Your objective:
Omitting every picture, output the records below exactly, please.
Input for this task Block Start
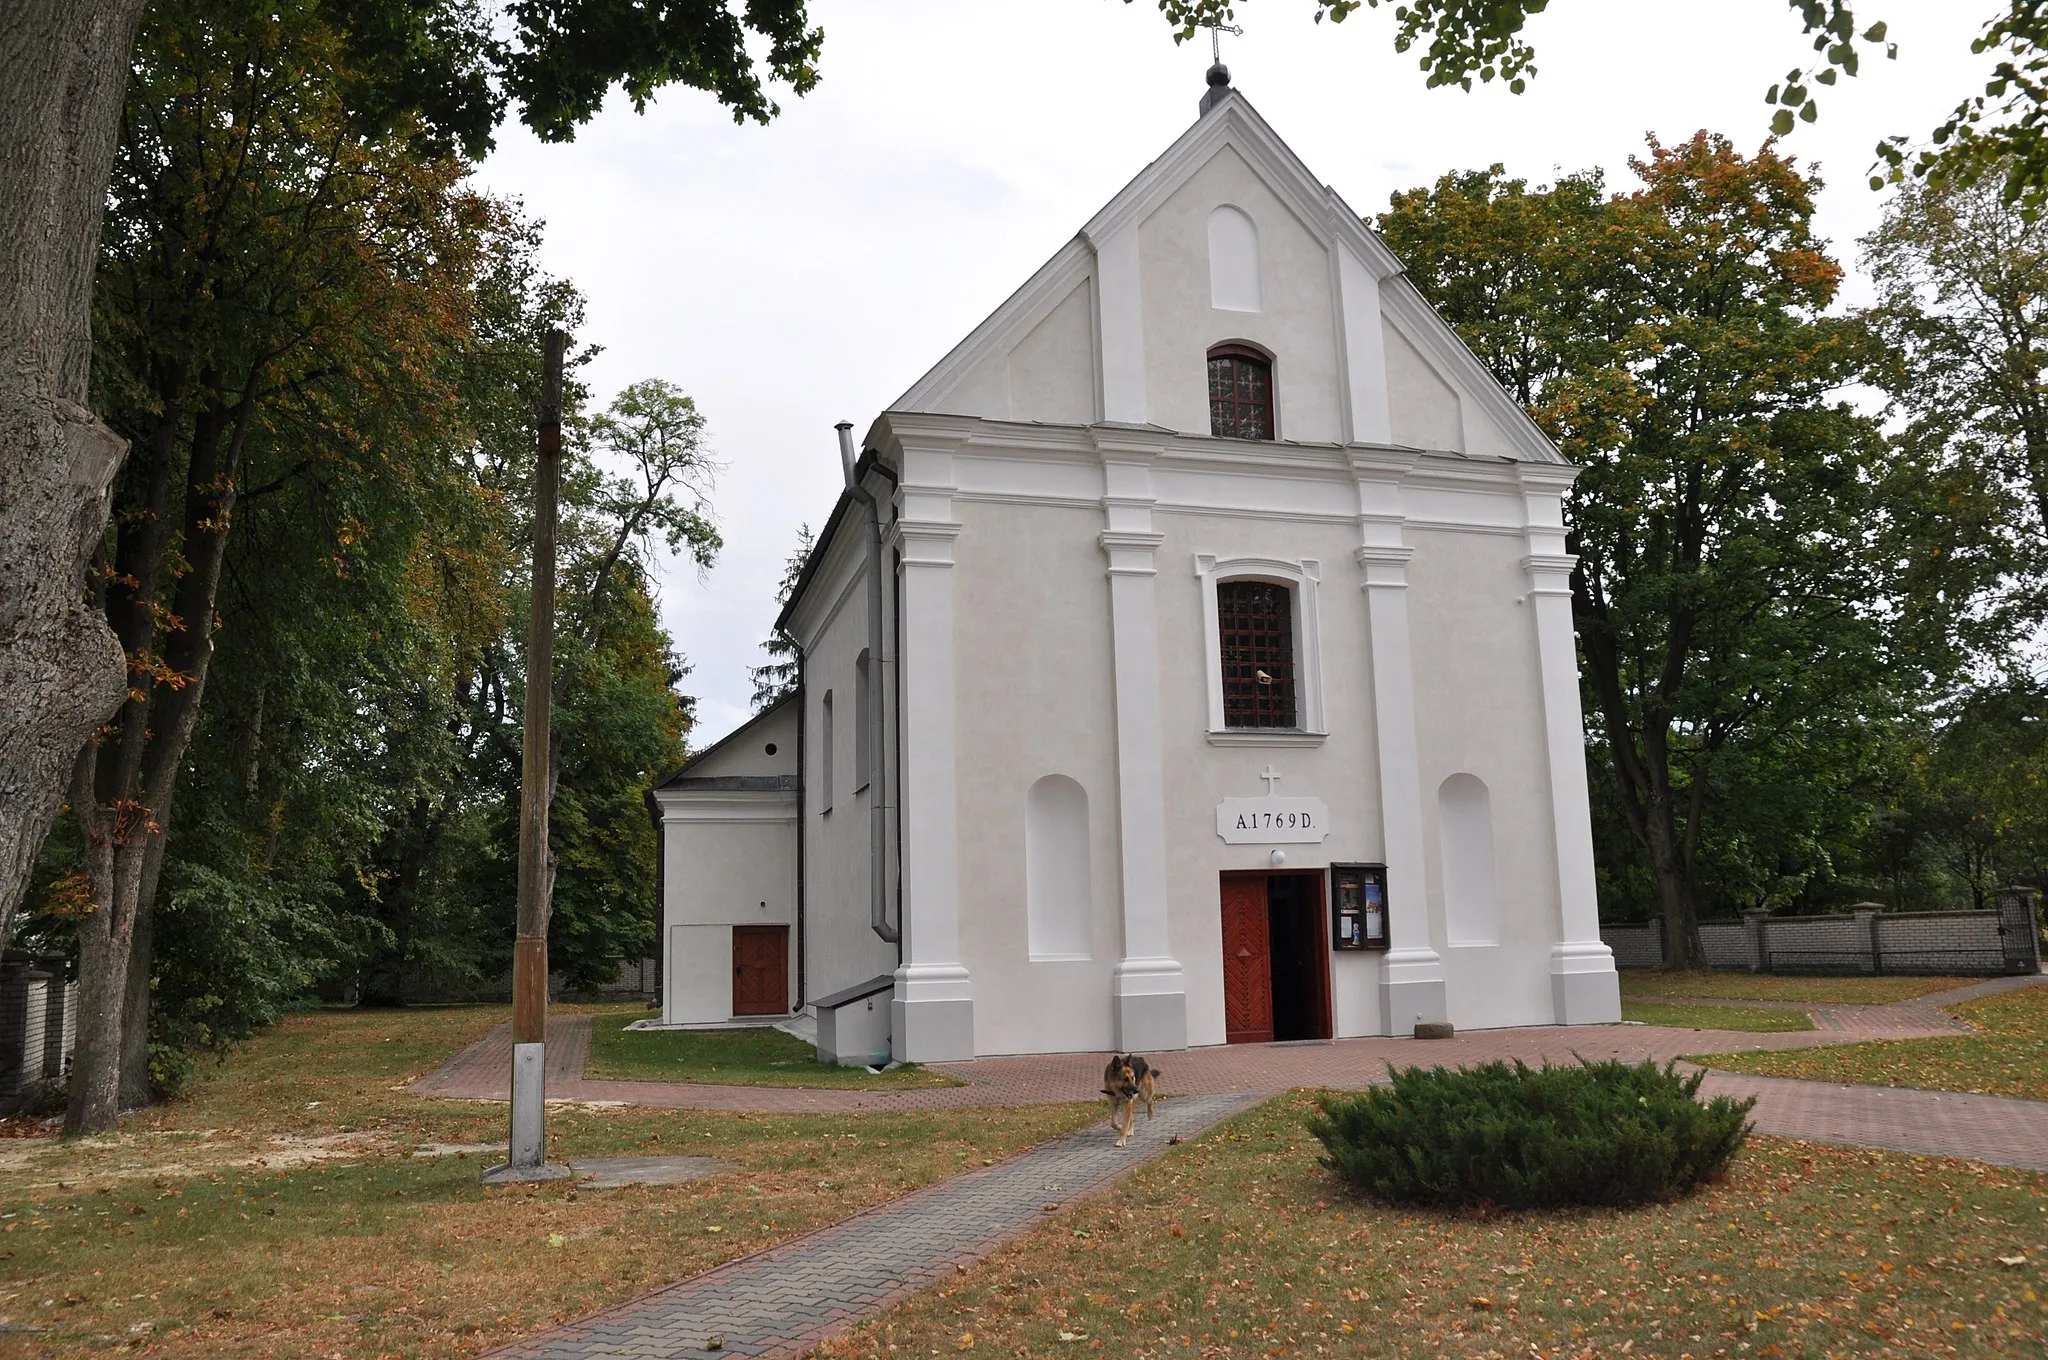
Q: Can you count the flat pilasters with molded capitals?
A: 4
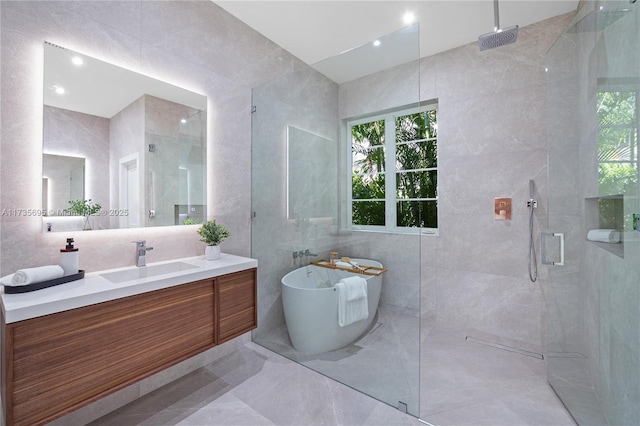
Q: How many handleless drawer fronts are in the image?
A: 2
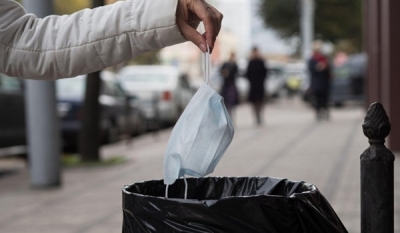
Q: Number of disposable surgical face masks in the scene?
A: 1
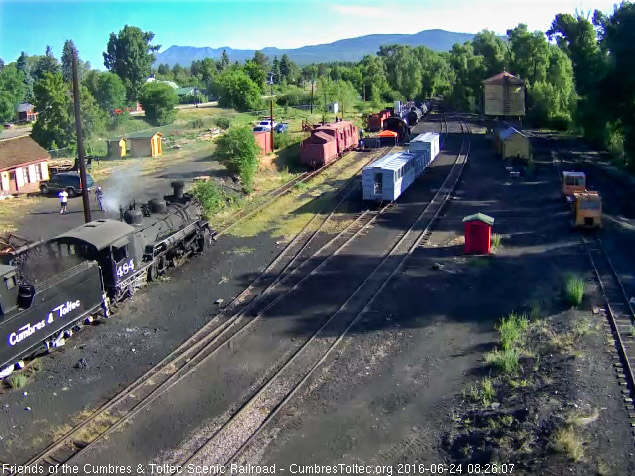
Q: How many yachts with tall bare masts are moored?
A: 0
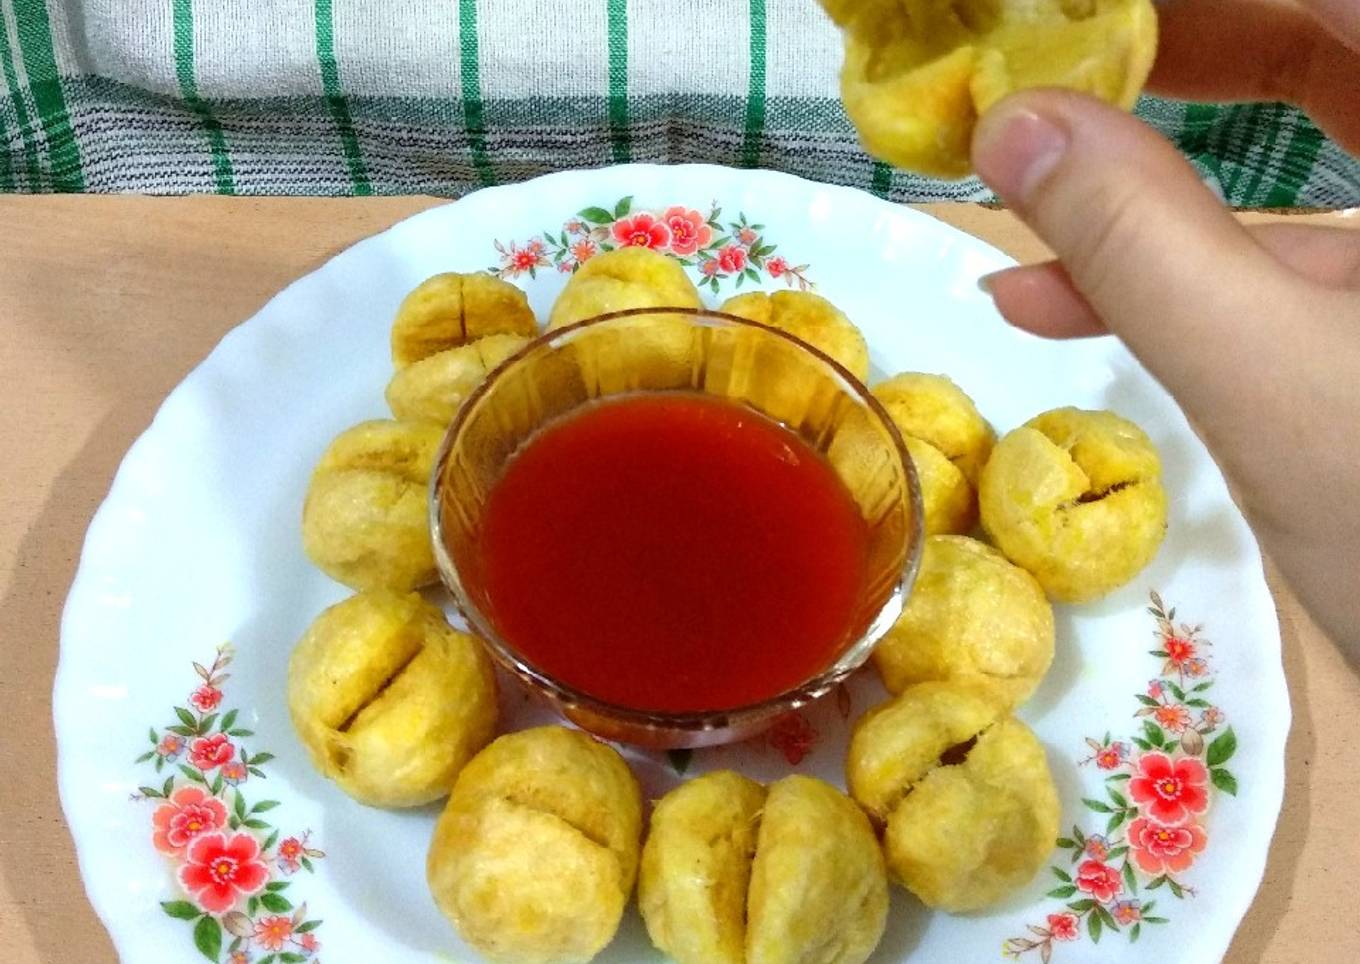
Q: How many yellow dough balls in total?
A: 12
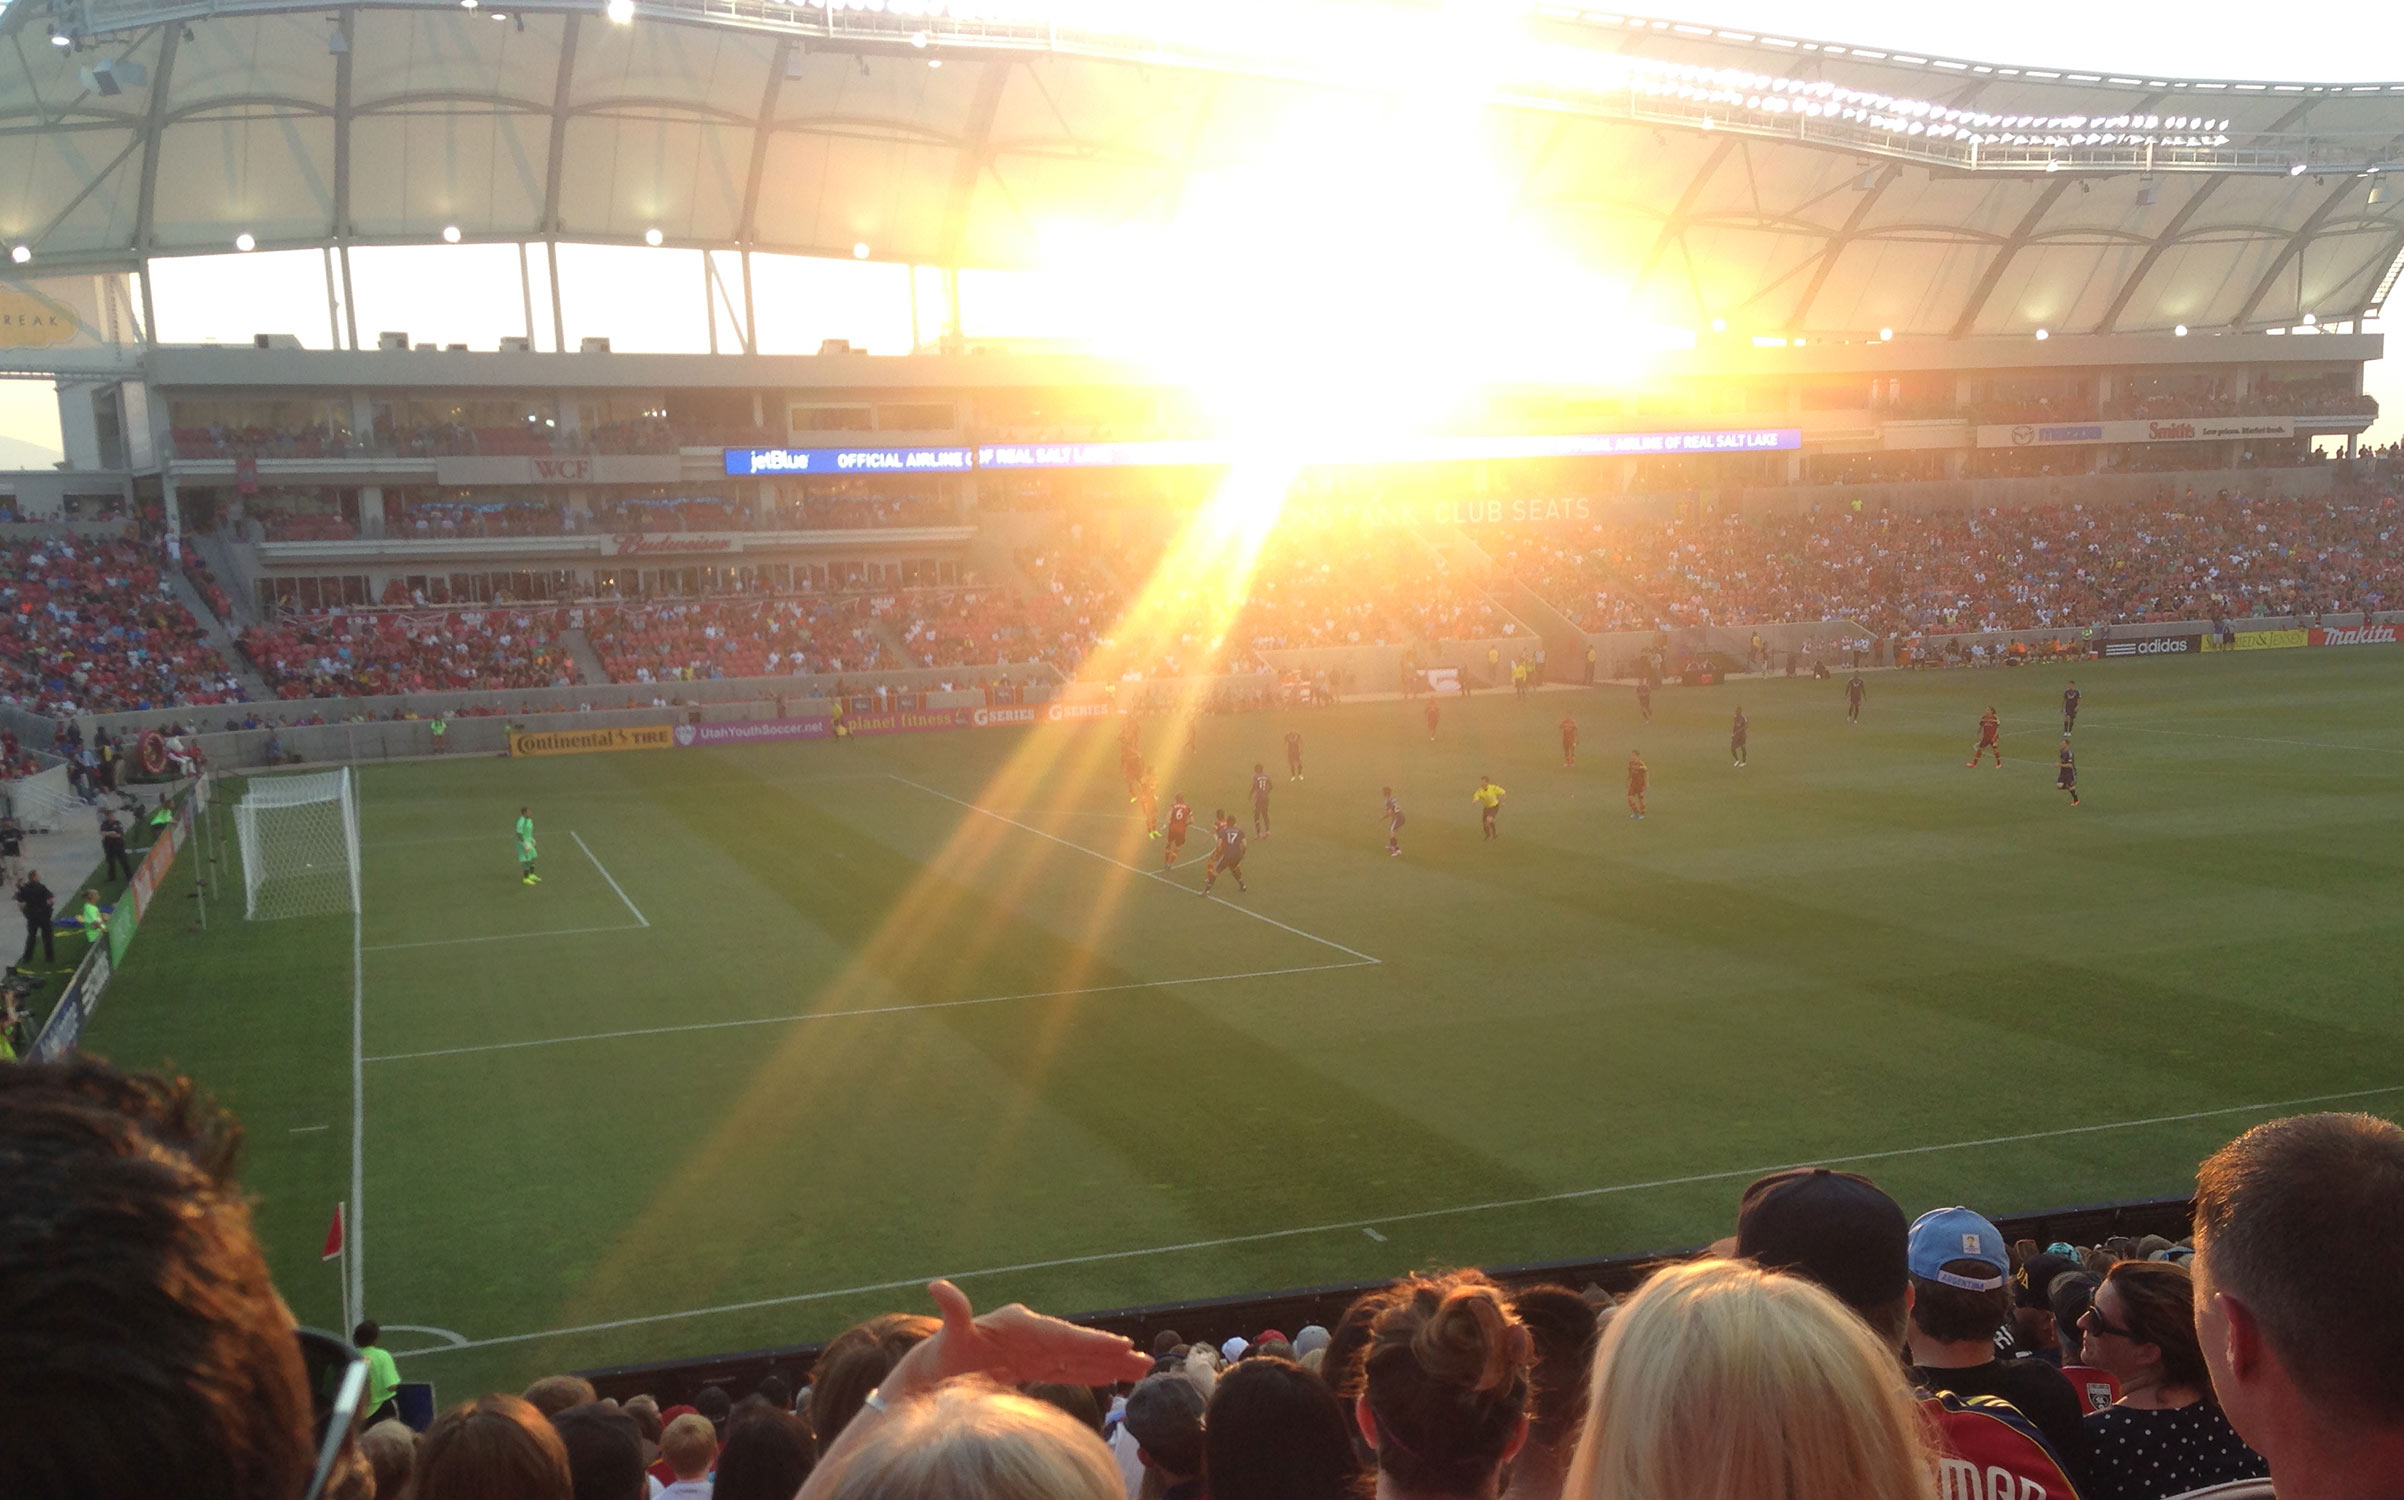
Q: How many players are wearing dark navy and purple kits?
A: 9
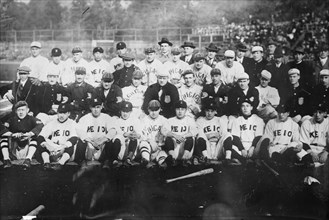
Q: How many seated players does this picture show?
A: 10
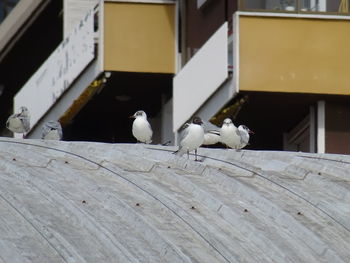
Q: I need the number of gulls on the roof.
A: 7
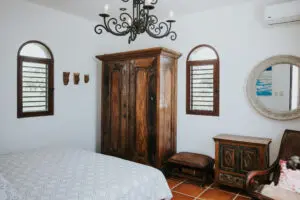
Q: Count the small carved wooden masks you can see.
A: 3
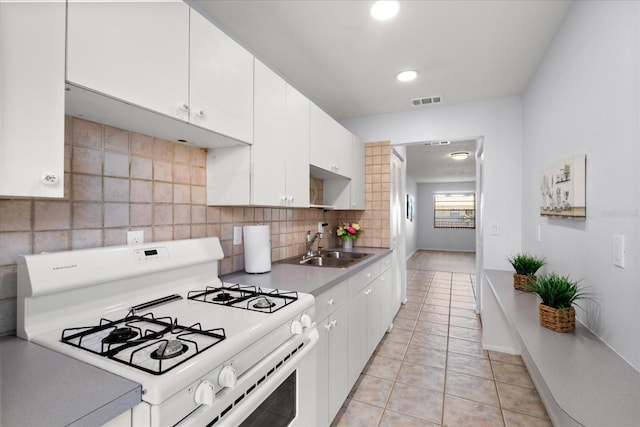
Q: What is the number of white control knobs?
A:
Input for this task Block End
Answer to this exercise:
Q: Can you count the flat pilasters with molded capitals?
A: 4
Q: How many handleless drawer fronts are in the image?
A: 2
Q: Number of disposable surgical face masks in the scene?
A: 1
Q: How many yachts with tall bare masts are moored?
A: 0
Q: How many yellow dough balls in total?
A: 12
Q: How many players are wearing dark navy and purple kits?
A: 9
Q: How many seated players does this picture show?
A: 10
Q: I need the number of gulls on the roof.
A: 7
Q: Count the small carved wooden masks you can see.
A: 3
Q: What is the number of white control knobs?
A:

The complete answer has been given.